- WORK INSTRUCTIONS
Working through the entries below, find how many lines include "count", then write only that number.

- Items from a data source
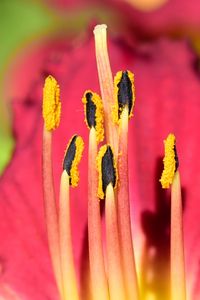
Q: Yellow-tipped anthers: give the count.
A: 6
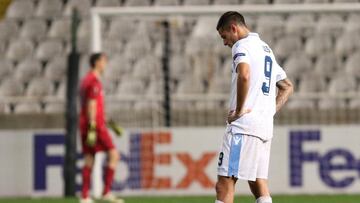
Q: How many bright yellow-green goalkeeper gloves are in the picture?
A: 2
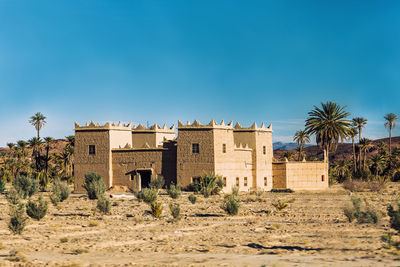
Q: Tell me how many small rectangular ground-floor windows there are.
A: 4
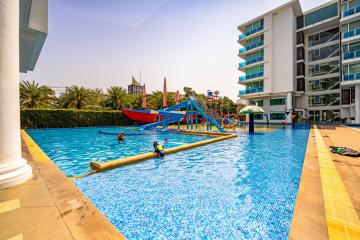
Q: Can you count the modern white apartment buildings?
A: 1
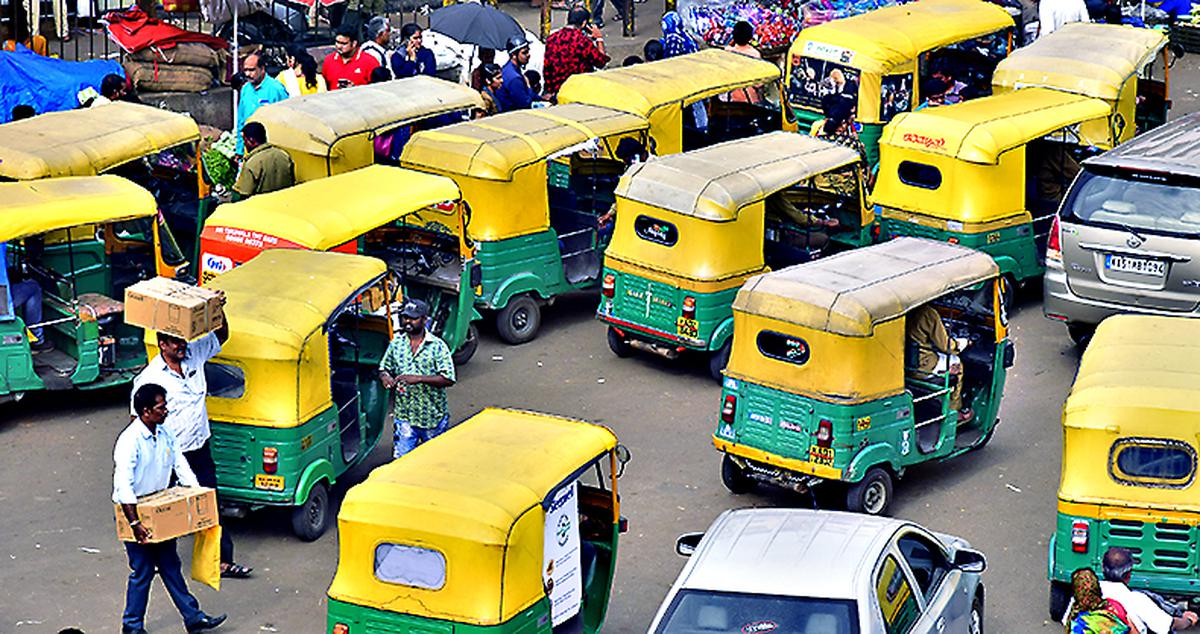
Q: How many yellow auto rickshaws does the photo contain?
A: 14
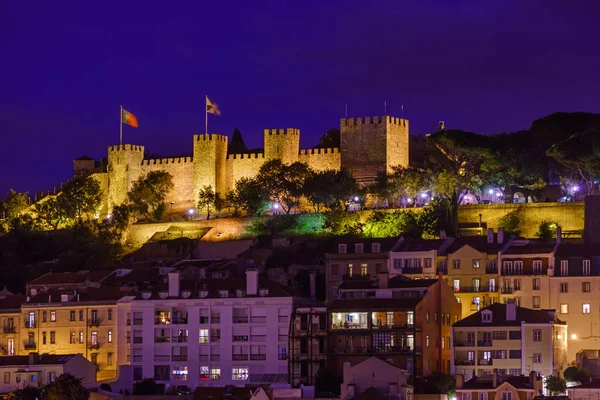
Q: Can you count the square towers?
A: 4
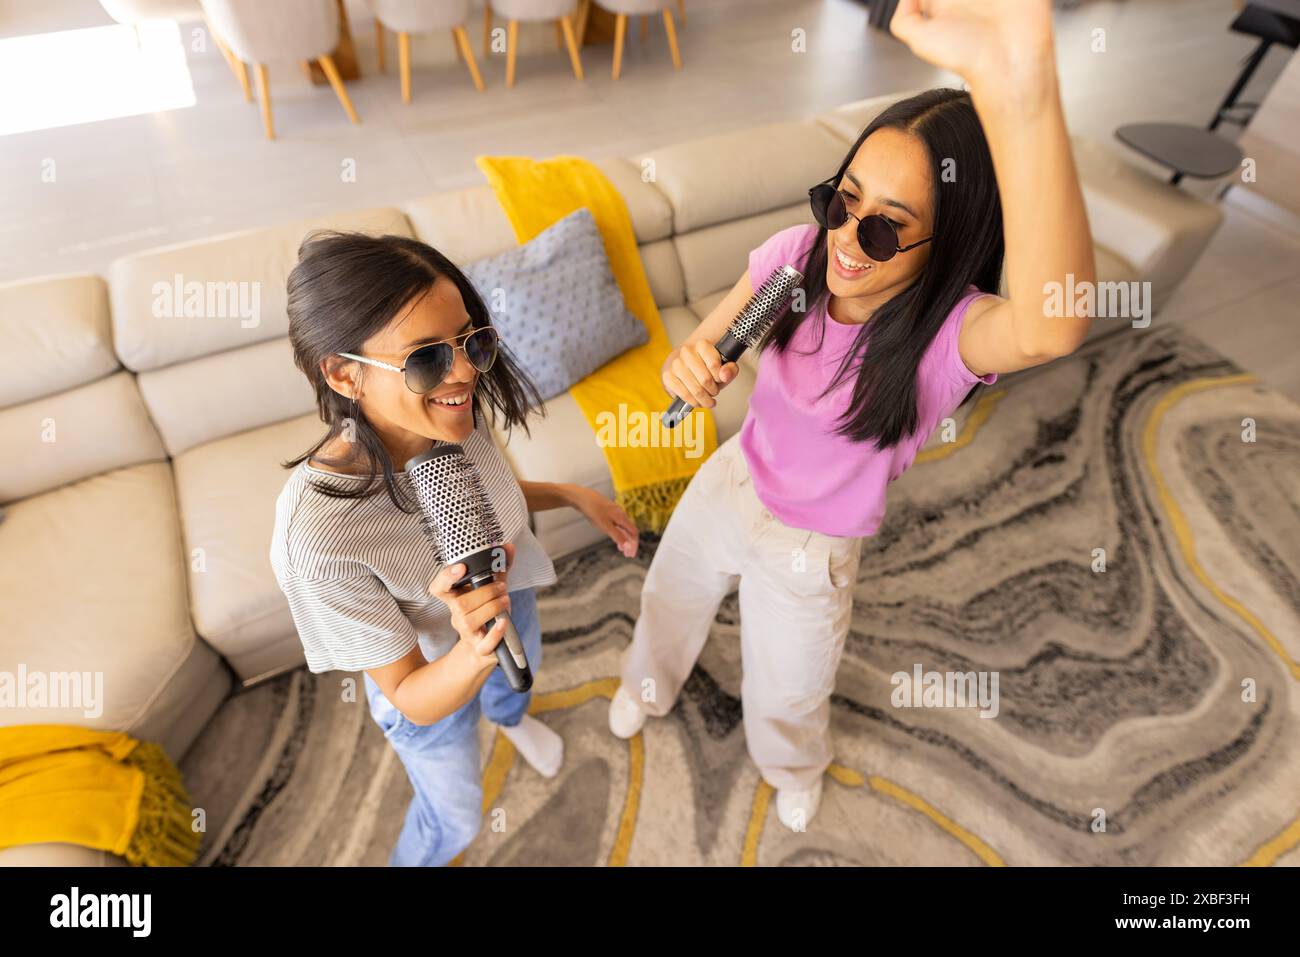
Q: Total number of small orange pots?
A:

- OUTPUT OF THE EXERCISE
3